RECORDED DATA |
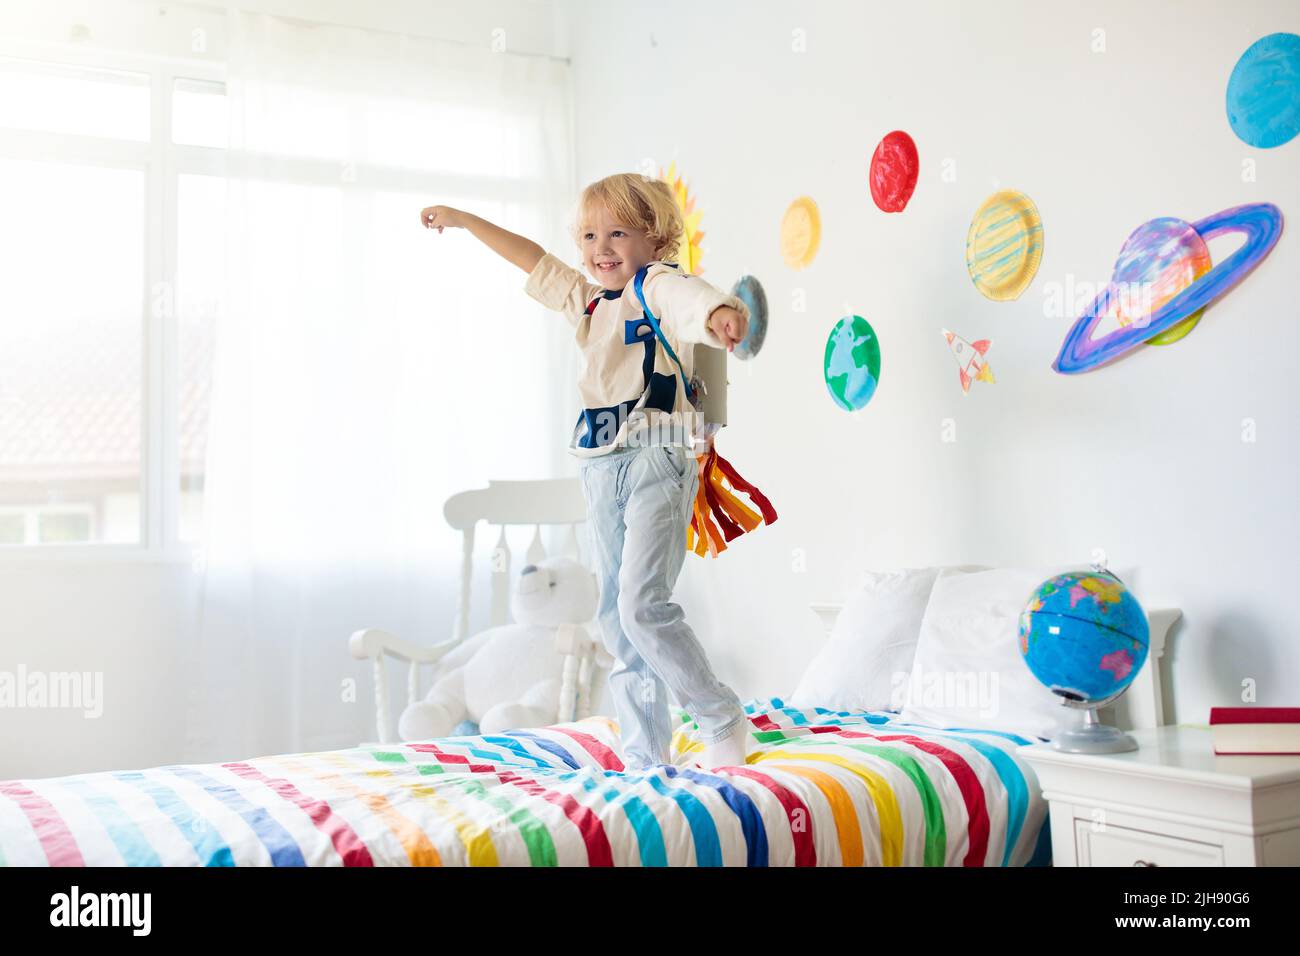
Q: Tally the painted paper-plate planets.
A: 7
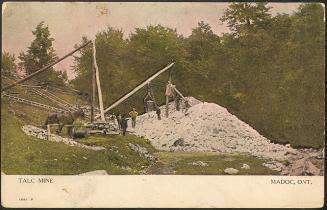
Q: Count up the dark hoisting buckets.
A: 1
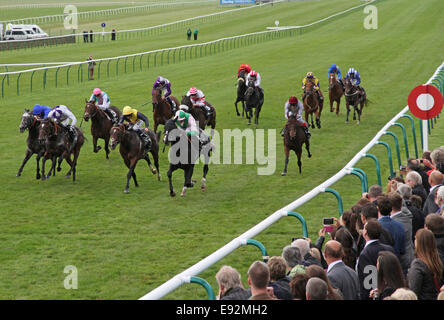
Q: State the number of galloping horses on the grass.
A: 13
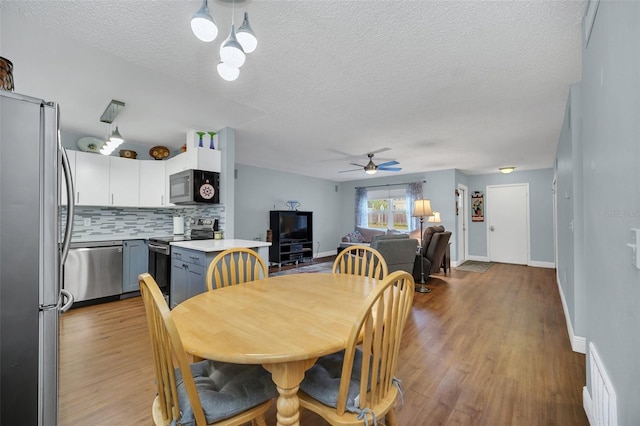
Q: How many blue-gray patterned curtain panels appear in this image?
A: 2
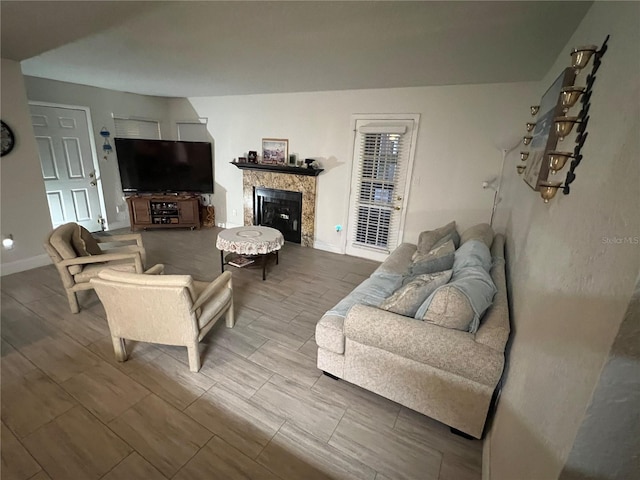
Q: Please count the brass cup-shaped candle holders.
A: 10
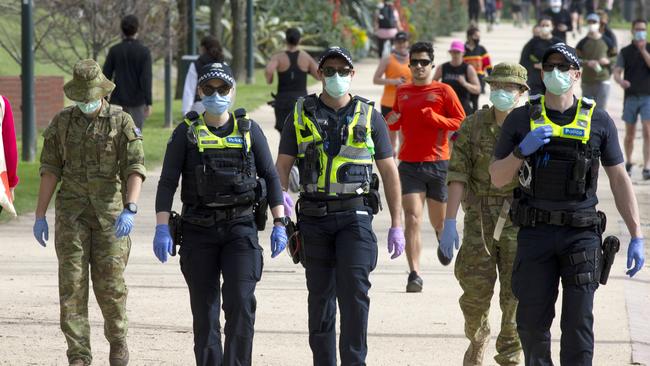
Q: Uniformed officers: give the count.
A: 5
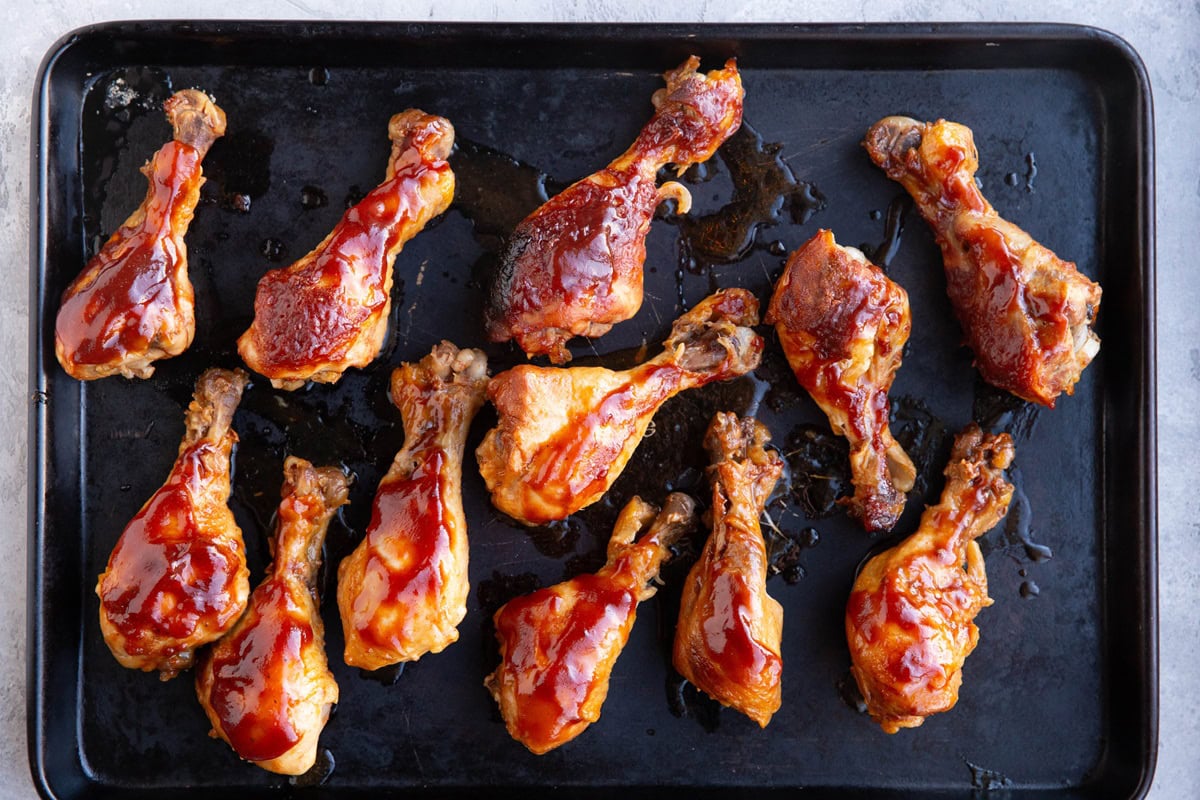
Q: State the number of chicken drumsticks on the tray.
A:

WORK INSTRUCTION | Copy out all the records exactly, excluding pictures.

EXERCISE RESULT |
Q: Tally the painted paper-plate planets.
A: 7
Q: Count up the dark hoisting buckets.
A: 1
Q: State the number of galloping horses on the grass.
A: 13
Q: How many blue-gray patterned curtain panels appear in this image?
A: 2
Q: Please count the brass cup-shaped candle holders.
A: 10
Q: Uniformed officers: give the count.
A: 5
Q: State the number of chicken drumsticks on the tray.
A:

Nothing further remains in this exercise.